Performance optimization of a very low head (VLH) axial turbine using surrogate model

The use of very low head (VLH) axial turbines in rivers and canals is one of the new methods of utilizing hydropower on a small scale. These types of turbines are environmentally friendly and, due to the lack of need for a dam, penstock, spiral casing, and draft tube, have low construction costs. Higher efficiency and improved turbine performance also lead to lower overall costs. In this study, the primary objective is to pinpoint the key factors that affect the VLH turbine performance and optimize it accordingly. The design variables encompass various elements, including leading and trailing edge angles, maximum thickness across three blade sections, tip clearance, outlet angles of guide vanes, and the count of guide vanes and runner blades.
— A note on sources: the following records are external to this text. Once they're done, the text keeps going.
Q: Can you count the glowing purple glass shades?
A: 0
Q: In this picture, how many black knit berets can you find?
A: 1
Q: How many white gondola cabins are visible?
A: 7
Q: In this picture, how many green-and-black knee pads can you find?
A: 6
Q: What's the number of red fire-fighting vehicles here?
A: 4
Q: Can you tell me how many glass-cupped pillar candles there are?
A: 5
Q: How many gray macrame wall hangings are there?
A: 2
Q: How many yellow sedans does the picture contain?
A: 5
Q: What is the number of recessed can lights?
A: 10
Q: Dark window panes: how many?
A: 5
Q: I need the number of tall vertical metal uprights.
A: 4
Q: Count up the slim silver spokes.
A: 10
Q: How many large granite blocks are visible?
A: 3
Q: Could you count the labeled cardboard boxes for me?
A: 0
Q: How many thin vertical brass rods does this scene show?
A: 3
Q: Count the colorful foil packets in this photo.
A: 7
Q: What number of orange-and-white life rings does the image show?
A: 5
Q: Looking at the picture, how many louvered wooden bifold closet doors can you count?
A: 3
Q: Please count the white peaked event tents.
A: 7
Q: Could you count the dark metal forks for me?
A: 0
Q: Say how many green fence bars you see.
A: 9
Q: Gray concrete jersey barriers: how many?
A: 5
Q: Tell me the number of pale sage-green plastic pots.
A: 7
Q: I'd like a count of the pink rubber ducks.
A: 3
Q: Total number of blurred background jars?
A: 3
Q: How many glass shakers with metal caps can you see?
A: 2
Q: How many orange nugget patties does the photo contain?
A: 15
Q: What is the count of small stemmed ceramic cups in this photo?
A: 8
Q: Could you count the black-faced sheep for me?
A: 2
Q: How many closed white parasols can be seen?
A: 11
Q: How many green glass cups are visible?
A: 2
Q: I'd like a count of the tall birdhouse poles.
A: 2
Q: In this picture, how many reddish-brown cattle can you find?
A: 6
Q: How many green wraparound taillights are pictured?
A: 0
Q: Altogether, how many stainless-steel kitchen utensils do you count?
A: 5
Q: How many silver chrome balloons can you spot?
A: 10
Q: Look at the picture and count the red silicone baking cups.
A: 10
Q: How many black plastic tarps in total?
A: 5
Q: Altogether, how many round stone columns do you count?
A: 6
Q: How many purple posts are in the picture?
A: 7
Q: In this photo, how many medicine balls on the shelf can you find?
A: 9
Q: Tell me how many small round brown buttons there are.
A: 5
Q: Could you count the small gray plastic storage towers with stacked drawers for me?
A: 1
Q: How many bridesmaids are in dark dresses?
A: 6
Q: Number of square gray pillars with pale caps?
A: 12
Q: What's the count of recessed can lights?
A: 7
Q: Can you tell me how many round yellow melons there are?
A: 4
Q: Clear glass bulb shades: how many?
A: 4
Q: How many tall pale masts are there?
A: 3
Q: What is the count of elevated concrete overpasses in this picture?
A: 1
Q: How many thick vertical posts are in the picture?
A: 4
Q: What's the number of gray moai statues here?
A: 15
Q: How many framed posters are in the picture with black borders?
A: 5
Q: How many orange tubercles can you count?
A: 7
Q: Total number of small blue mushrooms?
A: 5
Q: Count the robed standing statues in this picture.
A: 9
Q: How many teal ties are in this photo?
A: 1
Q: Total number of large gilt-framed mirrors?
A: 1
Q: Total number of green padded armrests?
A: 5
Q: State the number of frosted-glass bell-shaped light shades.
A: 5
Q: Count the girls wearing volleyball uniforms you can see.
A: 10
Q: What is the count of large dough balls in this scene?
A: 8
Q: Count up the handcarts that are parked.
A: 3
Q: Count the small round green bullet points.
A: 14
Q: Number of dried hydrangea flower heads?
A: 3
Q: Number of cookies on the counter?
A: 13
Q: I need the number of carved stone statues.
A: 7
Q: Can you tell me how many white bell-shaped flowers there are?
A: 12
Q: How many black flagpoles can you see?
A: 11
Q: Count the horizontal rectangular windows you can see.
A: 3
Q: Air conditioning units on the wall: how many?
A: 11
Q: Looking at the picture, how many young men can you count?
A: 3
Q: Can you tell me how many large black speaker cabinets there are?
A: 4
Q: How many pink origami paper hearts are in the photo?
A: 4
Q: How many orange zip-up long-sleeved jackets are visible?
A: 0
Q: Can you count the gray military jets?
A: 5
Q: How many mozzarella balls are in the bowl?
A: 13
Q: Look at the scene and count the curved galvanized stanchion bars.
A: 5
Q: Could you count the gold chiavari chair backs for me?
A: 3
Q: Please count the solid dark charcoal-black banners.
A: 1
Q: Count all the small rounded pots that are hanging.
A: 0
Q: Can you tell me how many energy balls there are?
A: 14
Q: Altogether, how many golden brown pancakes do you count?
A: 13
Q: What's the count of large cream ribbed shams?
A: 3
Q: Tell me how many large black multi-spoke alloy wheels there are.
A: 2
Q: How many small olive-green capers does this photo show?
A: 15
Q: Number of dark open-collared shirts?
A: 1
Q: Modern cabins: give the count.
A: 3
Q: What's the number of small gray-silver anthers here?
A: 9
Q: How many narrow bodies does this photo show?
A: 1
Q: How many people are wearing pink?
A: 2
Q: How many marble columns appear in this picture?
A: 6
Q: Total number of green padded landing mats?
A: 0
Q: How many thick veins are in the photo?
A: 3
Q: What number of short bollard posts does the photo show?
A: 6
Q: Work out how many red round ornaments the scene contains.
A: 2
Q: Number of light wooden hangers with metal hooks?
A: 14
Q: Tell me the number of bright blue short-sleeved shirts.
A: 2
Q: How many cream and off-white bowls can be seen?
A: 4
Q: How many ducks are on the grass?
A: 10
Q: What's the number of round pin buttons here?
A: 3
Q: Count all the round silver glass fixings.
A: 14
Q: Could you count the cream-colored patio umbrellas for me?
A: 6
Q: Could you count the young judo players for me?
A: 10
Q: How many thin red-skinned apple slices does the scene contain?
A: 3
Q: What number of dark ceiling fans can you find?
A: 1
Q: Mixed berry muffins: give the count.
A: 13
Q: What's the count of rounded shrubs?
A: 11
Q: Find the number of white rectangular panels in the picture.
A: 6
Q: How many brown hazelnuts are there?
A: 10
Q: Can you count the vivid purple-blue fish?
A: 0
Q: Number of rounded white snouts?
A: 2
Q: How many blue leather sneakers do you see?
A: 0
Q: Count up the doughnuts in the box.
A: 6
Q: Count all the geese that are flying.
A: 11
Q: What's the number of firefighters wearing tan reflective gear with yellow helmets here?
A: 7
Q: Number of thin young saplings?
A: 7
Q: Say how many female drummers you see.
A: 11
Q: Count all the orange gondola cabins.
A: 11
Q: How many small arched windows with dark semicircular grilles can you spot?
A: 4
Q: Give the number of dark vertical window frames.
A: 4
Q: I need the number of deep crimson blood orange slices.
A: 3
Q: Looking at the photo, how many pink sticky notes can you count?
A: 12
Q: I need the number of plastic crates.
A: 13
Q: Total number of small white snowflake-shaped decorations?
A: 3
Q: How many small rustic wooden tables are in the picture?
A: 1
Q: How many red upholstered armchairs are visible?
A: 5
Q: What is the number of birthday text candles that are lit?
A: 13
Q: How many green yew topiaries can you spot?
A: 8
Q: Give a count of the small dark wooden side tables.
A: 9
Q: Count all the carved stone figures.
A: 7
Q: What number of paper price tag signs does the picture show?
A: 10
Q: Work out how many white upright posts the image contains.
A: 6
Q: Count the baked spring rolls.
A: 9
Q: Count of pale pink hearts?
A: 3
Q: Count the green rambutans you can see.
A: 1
In this regard, during the optimization phase, only the most influential factors as ascertained through sensitivity analysis are considered. Subsequently, employing surrogate modeling, an evolutionary optimization algorithm is applied to identify the optimal configuration of design variables. Critical design variables were identified, including the blade angles in the middle section, the trailing edge angles, the outlet angle of the guide vanes, and the number of runner blades. Following the optimization process, the optimal turbine exhibited notable improvements, with a 2.26 % increase in efficiency and a remarkable 10.4 % boost in power output compared to the original configuration. Moreover, the optimized turbine showcased improved performance beyond the design point, with approximately a 2 % efficiency increase across all discharge rates.